62Un deuxième phénomène générique, qu’il conviendrait d’explorer finement à l’aide de dispositifs de recherche spécifiques, concerne les effets du contrat de formation rendus manifestes au travers des exigences de recherche et d’analyse que les FU proposent aux étudiants et sur ce que ces derniers considèrent être des problèmes de l’ordre de la pratique professionnelle (par exemple, la gestion du temps de l’activité ou de la discipline). De ce point de vue, les points mis en évidence dans le bilan à chaud montrent que le dispositif étudié favorise l’émergence d’objets d’apprentissage pour le Sta, directement liés à une analyse conjointe (FT-Sta) de sa pratique enseignante. Par exemple, pour la leçon étudiée, le dispositif a permis de mettre en évidence la nécessité d’articuler de manière plus explicite la problématique spécifique au stage et l’objectif de l’activité à travailler avec les élèves : comme le pointe la FT lors du bilan, un défaut imputable à la manière dont la leçon a été menée par la Sta vient essentiellement du fait que la pédagogie coopérative n’a pas été un objet d’apprentissages pour les élèves. En effet, le milieu mis en place par Sta, relève davantage d’un terrain d’expérimentations personnelles que d’une situation d’enseignement.
Notes de bas de page
1 Les données analysées sont issues de cette configuration de la formation. A noter que depuis l’automne 2011, cette organisation a subi une modification majeure : après l’année de « tronc commun », deux années de formation aboutissent à l’obtention d’un baccalauréat mention « enseignement primaire » (BSEP) et une année supplémentaire à un certificat mention « enseignement primaire » (CCEP). Toutefois, les « stages en responsabilité » dont il est question ici n’ont pas subi de transformation majeure, ils s’effectuent dans les mêmes conditions générales que précédemment.

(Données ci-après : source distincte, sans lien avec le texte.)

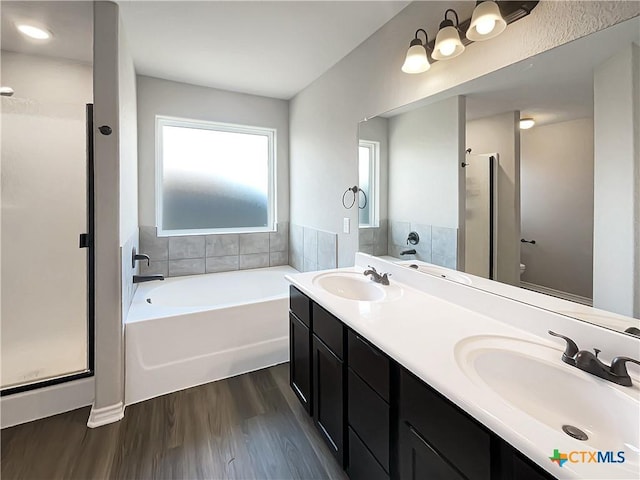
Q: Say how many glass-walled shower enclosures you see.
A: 1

2 Les trois stages de la dernière année ont une durée de deux et quatre semaines, respectivement et le troisième comporte 12 demi-journées (une par semaine).
3 Entretien préalable, min18’45 à 20’02
4 voir extrait n° 3
5 Il aurait un effet de chronogenèse dans l’exemple proposé par FT dans la mesure où dans celui-ci la coopération est l’objet d’apprentissages.
6 Chablon : terme courant du jargon scolaire suisse romand, forme dont on trace le contour en vue d’une reproduction de la silhouette à l’identique.
7 Souligné par nous.
8 Nous faisons l’hypothèse qu’il s’agit d’une composante générique du processus de formation, d’autres études devraient confirmer le fait que ce phénomène de mémoire ne tient pas spécifiquement ni à cette leçon ni à ces partenaires.